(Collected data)
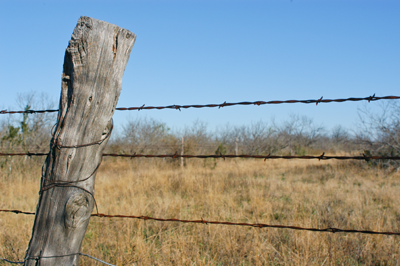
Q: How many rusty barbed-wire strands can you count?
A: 3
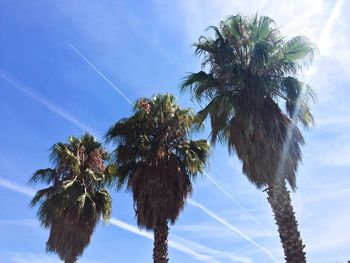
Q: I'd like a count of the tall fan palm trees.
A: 3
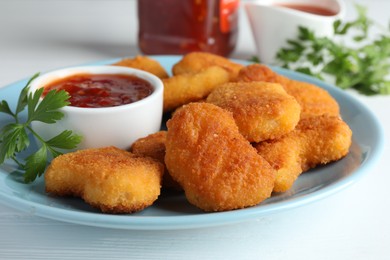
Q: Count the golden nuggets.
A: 9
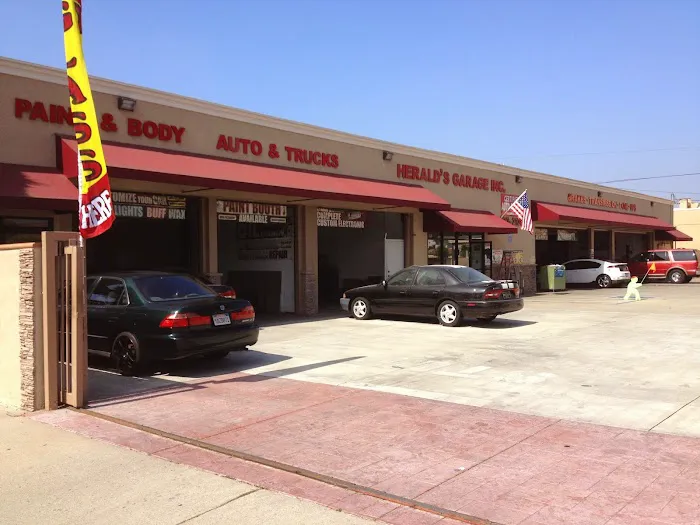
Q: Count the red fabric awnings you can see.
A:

### Required work
Would you copy out the data exactly, leaving every picture out?

### Answer to this task
Q: How many rusty barbed-wire strands can you count?
A: 3
Q: I'd like a count of the tall fan palm trees.
A: 3
Q: Count the golden nuggets.
A: 9
Q: Count the red fabric awnings you can see.
A:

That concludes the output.